* **ASSIGNED TASK**: Your reply should be a faithful copy of the records below, free of pictures.

* **EXTRACTED RECORDS**:
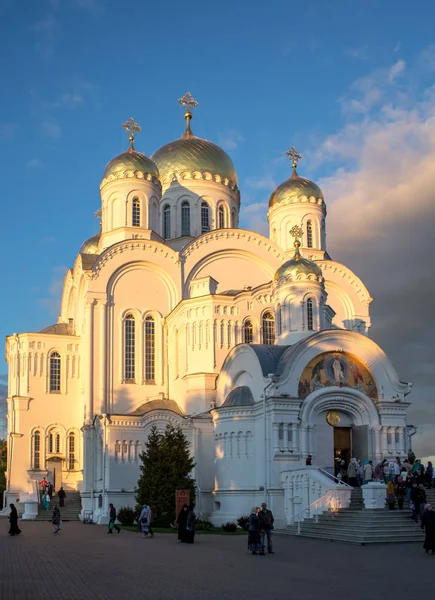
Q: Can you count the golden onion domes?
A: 5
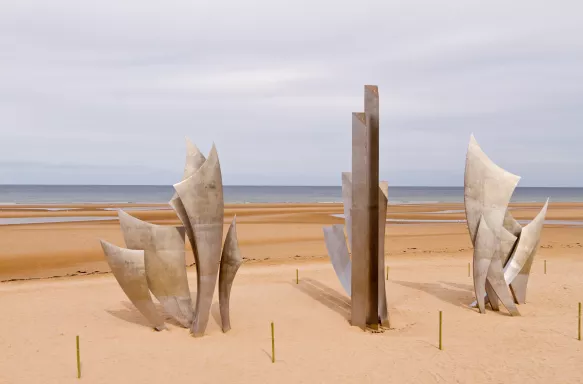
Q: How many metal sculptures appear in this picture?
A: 3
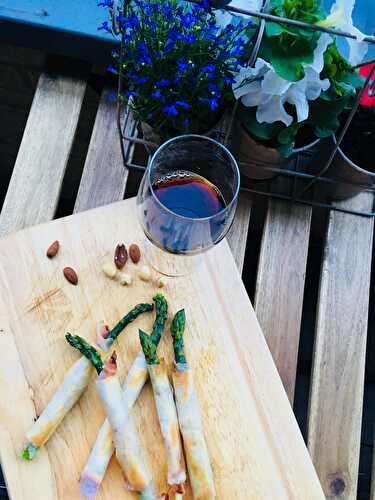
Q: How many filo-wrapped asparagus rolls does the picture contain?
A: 5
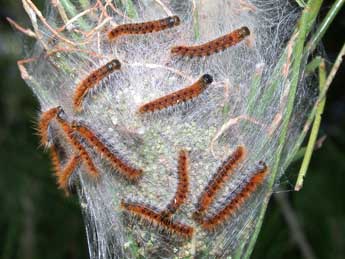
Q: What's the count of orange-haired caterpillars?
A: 13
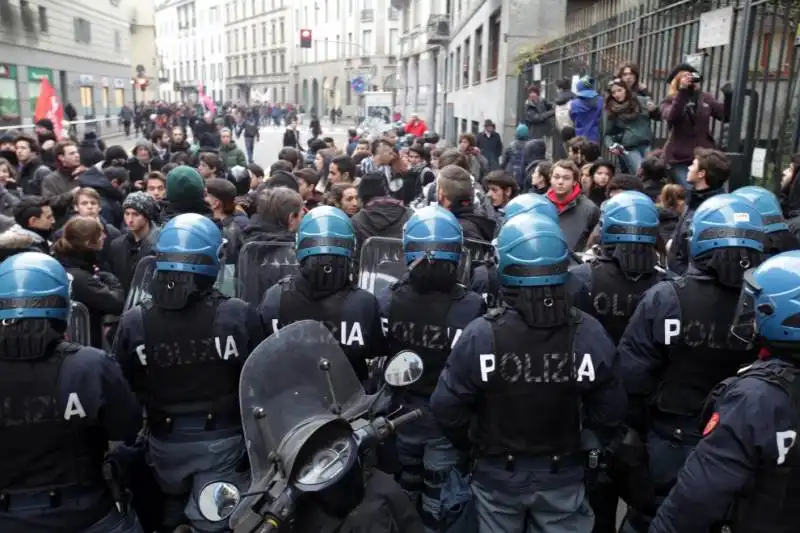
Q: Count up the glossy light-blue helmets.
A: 10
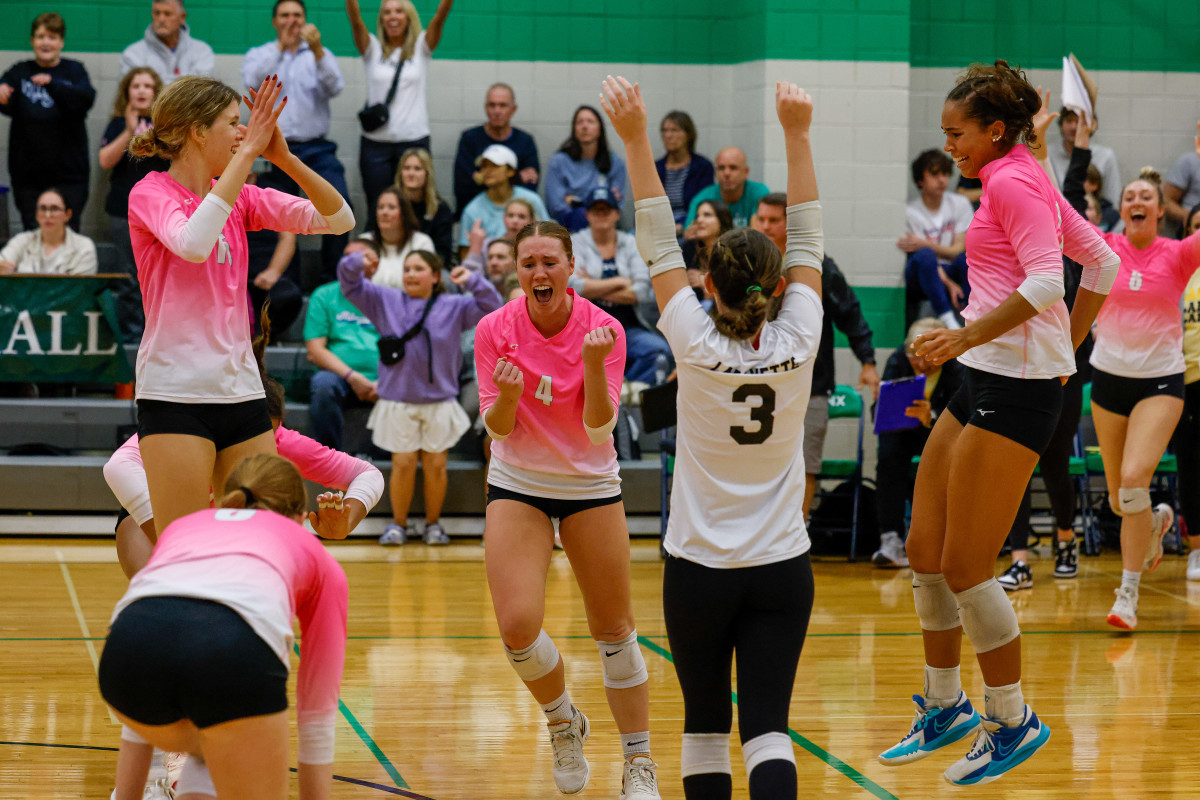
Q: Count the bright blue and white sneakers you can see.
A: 2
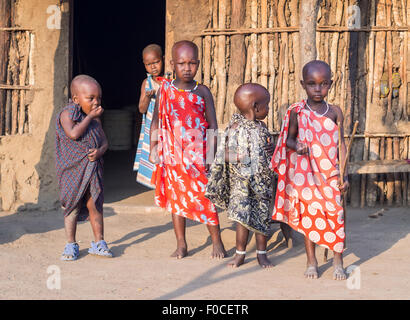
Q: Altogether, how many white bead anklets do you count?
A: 2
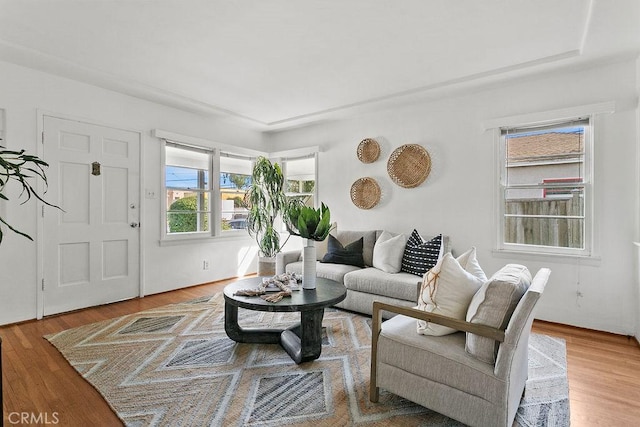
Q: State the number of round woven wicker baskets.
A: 3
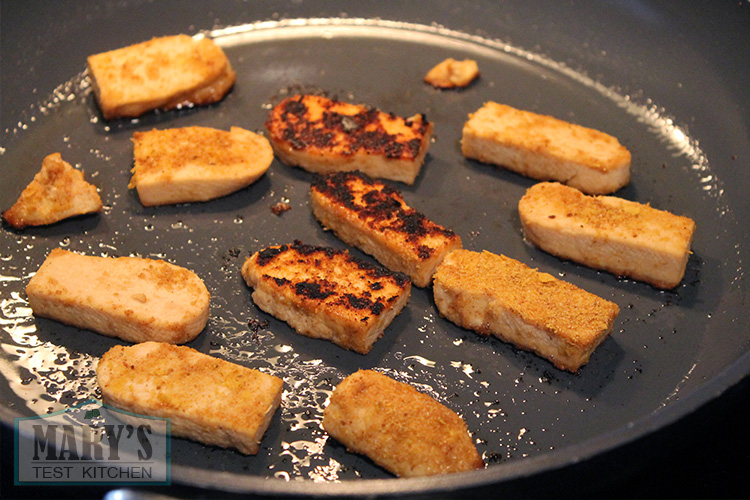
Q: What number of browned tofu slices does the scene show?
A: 3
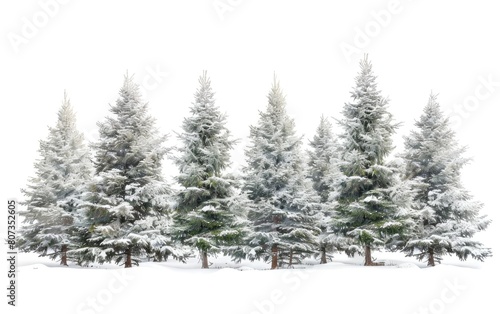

* **REPLY TO THE TASK**:
Q: Can you count the golden onion domes?
A: 5
Q: How many metal sculptures appear in this picture?
A: 3
Q: How many filo-wrapped asparagus rolls does the picture contain?
A: 5
Q: What's the count of orange-haired caterpillars?
A: 13
Q: Count up the glossy light-blue helmets.
A: 10
Q: Count the bright blue and white sneakers you can see.
A: 2
Q: Altogether, how many white bead anklets do you count?
A: 2
Q: State the number of round woven wicker baskets.
A: 3
Q: What number of browned tofu slices does the scene show?
A: 3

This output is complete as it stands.